Collected data entries –

::::::

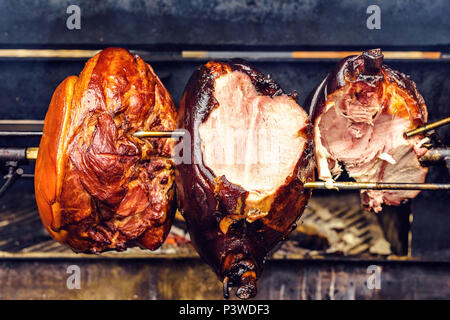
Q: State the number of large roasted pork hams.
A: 3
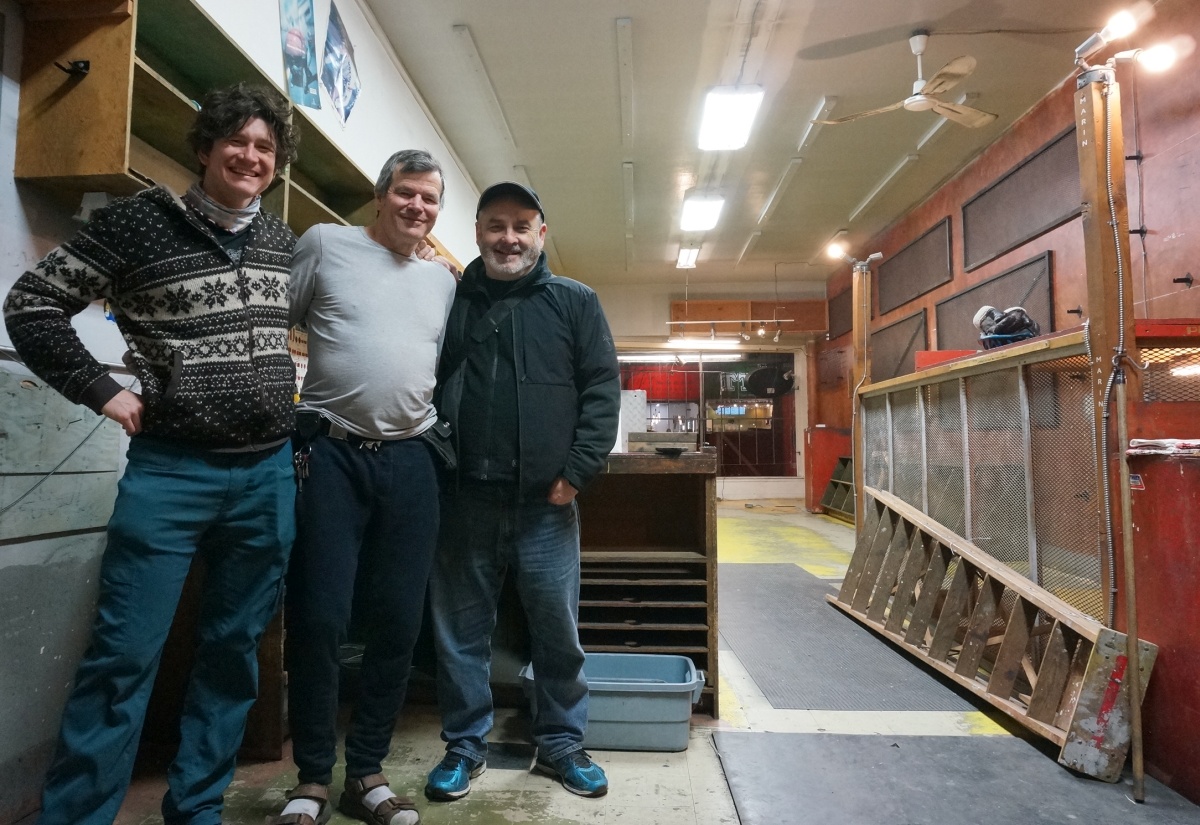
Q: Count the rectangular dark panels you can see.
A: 5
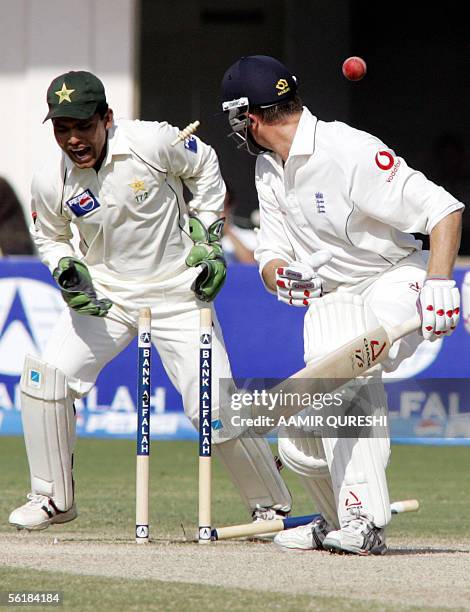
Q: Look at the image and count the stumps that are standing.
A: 2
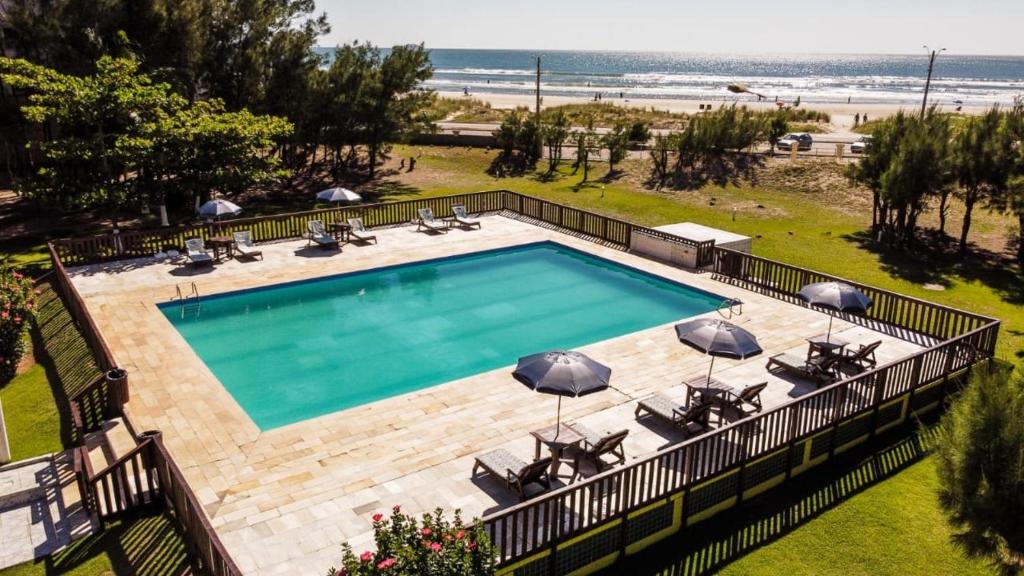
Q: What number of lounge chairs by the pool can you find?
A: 12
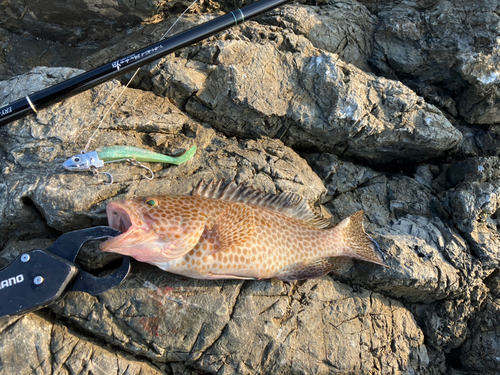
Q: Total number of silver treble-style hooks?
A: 2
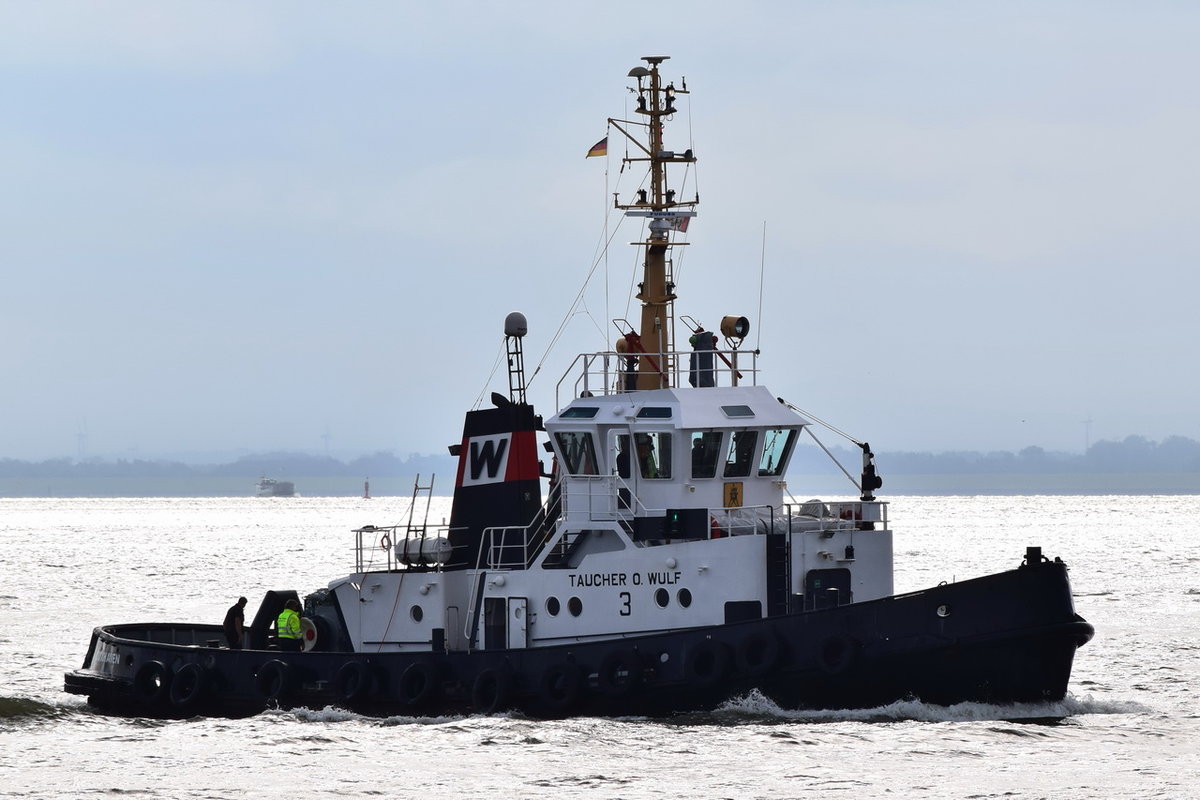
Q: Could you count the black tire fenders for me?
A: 11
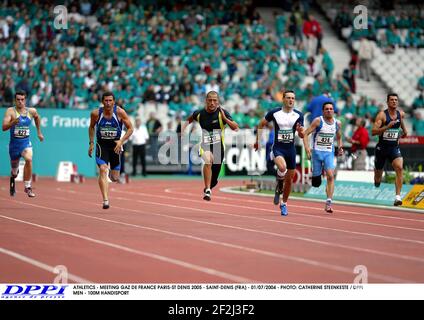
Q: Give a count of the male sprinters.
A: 6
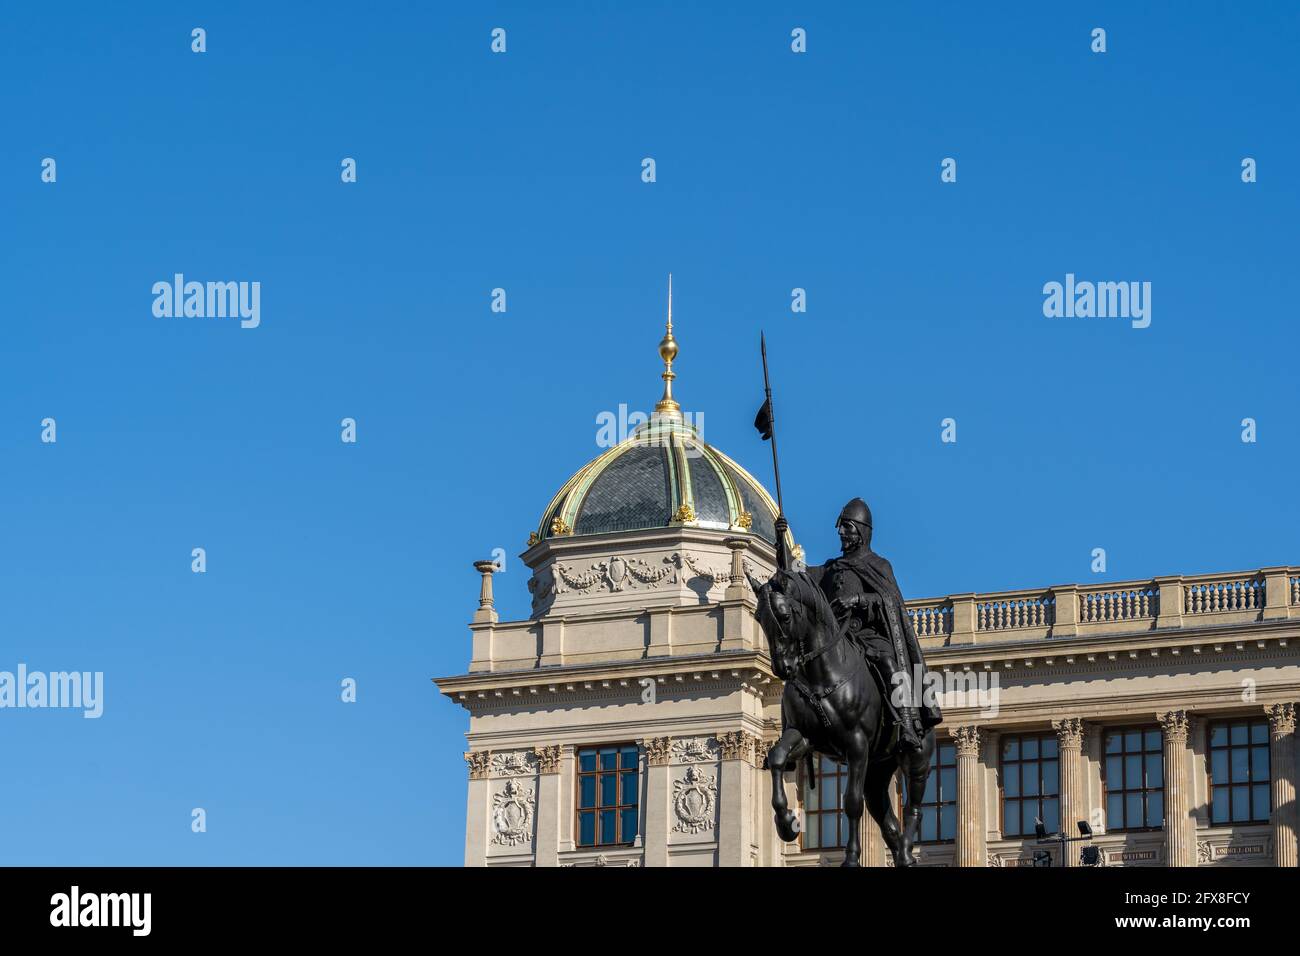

::::::

THE TASK – Return each line of the data, keeping its wording exact and omitting pictures.

REPLY –
Q: State the number of large roasted pork hams.
A: 3
Q: Count the rectangular dark panels you can see.
A: 5
Q: Look at the image and count the stumps that are standing.
A: 2
Q: What number of lounge chairs by the pool can you find?
A: 12
Q: Total number of silver treble-style hooks?
A: 2
Q: Could you count the black tire fenders for me?
A: 11
Q: Give a count of the male sprinters.
A: 6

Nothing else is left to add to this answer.